# TASK DIRECTIONS
If a line in the data below includes the string "What", please return a copy of it.

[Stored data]

■ ■ ■ ■ ■ ■ ■

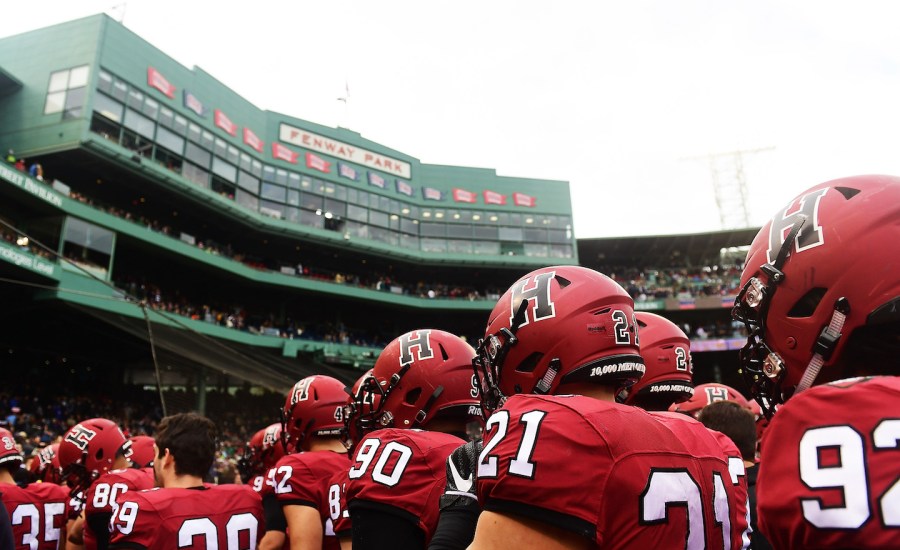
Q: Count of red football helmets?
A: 12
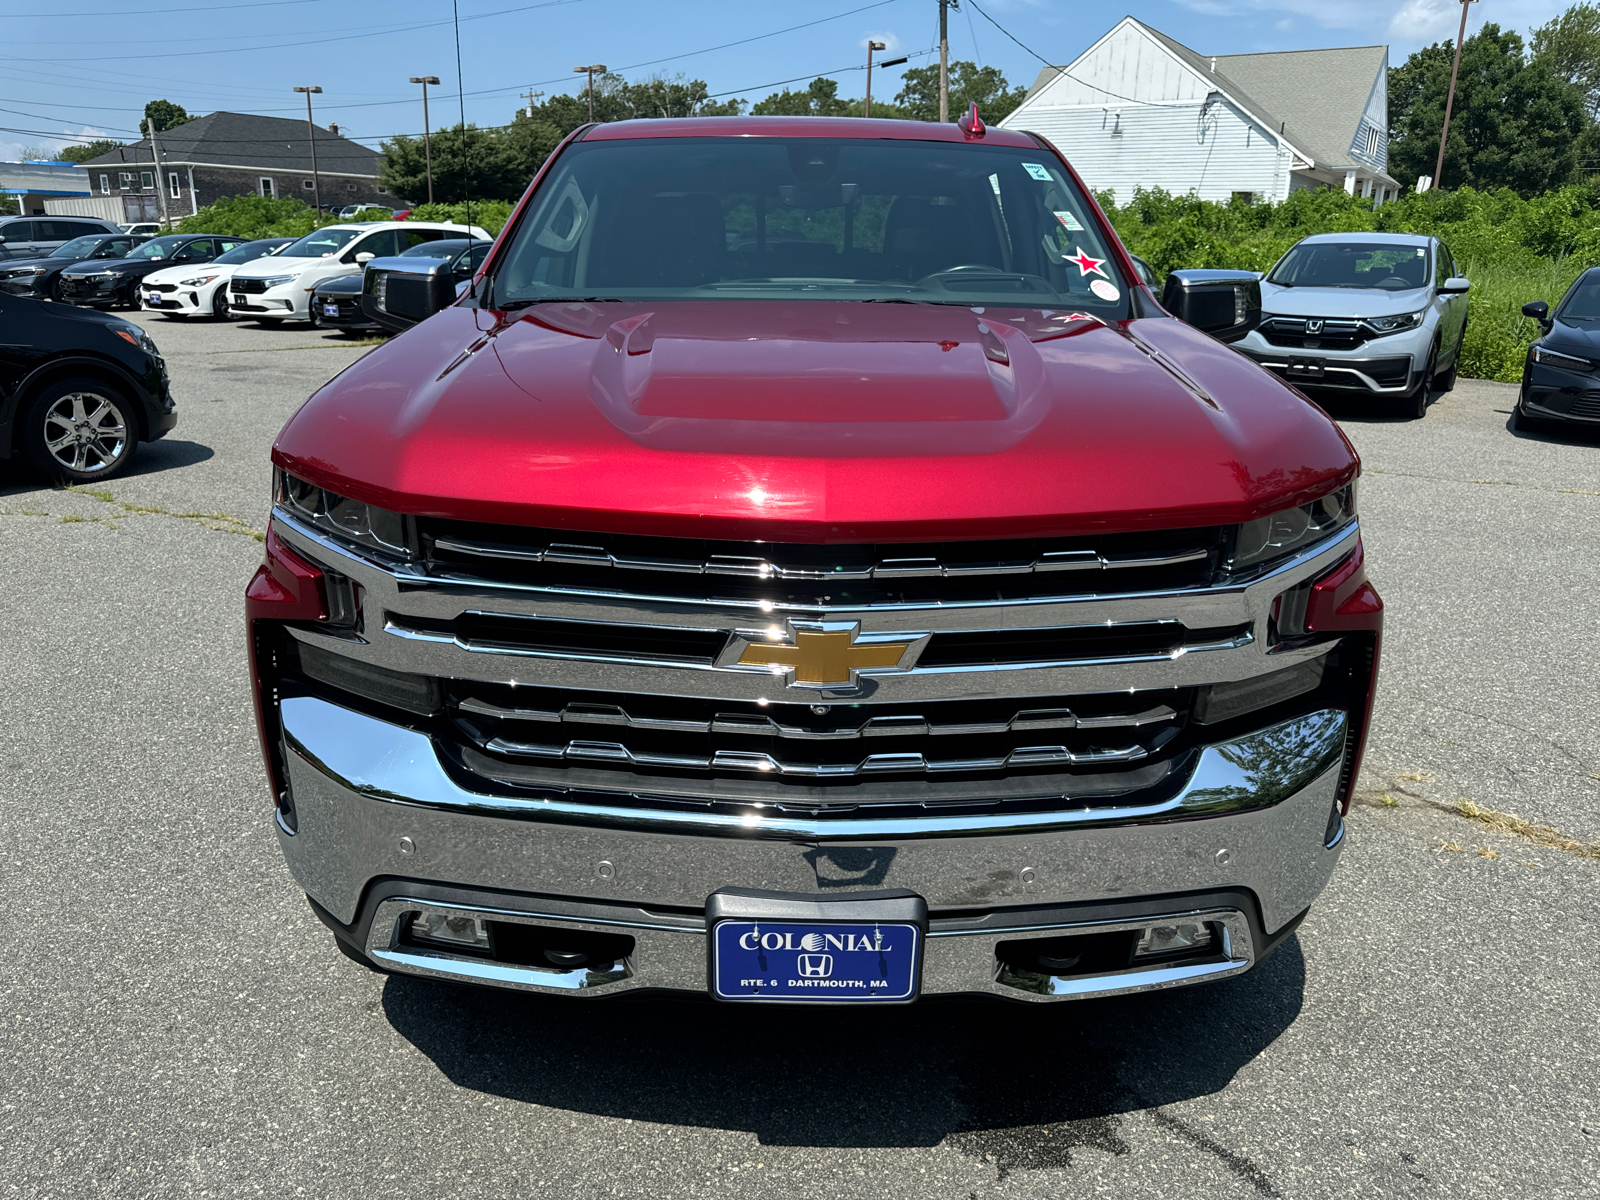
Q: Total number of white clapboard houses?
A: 1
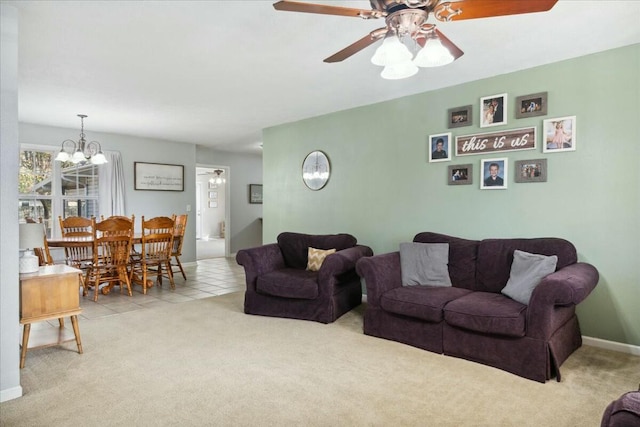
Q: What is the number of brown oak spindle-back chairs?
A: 6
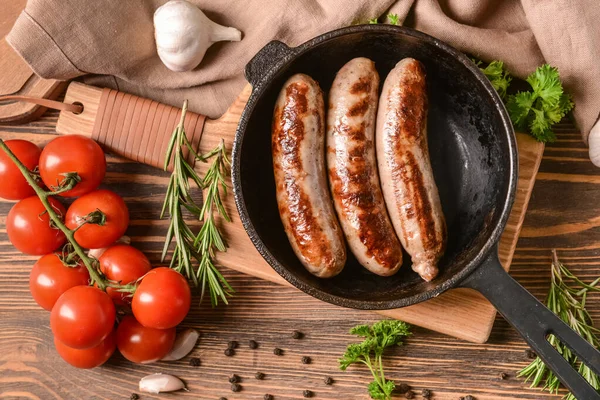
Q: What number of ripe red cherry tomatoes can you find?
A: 10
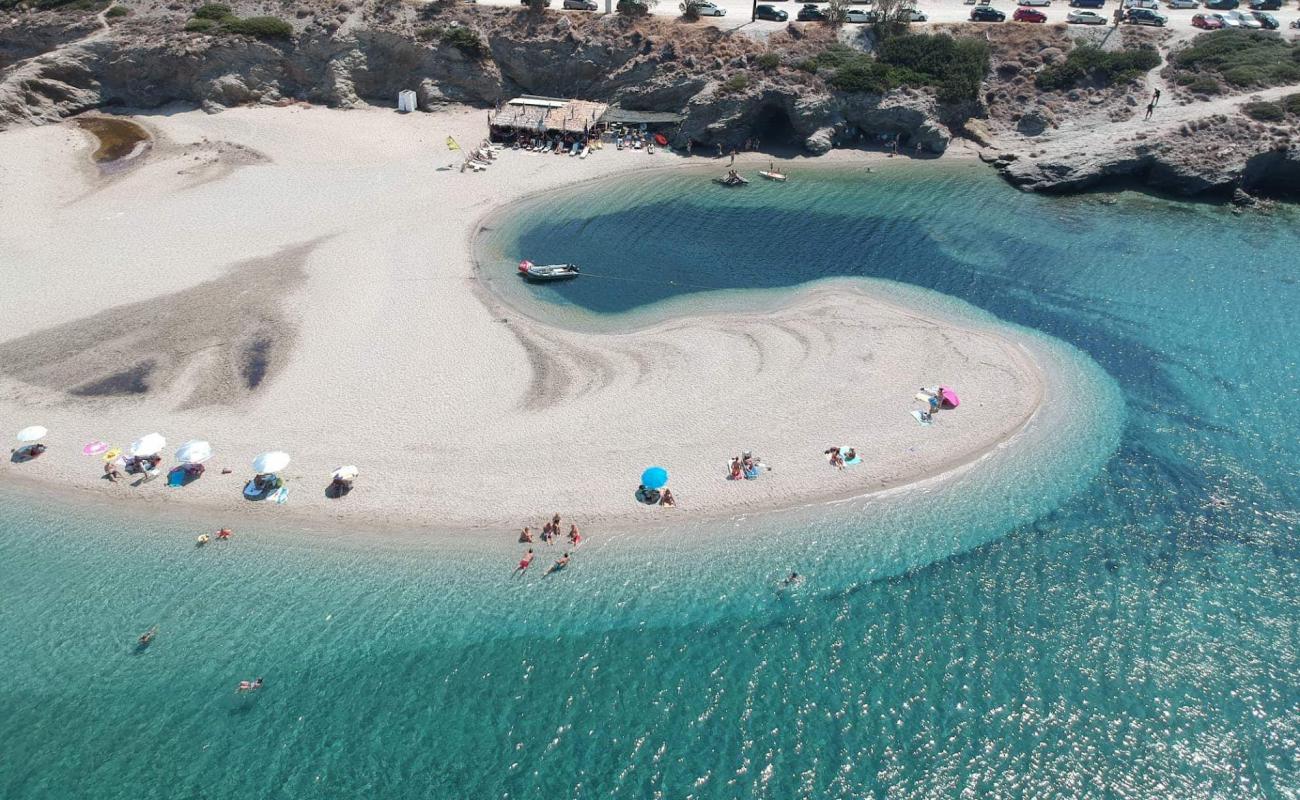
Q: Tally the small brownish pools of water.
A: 1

■ ■ ■ ■ ■ ■ ■

# SOLUTION TO THIS EXERCISE
Q: What is the number of brown oak spindle-back chairs?
Q: What number of ripe red cherry tomatoes can you find?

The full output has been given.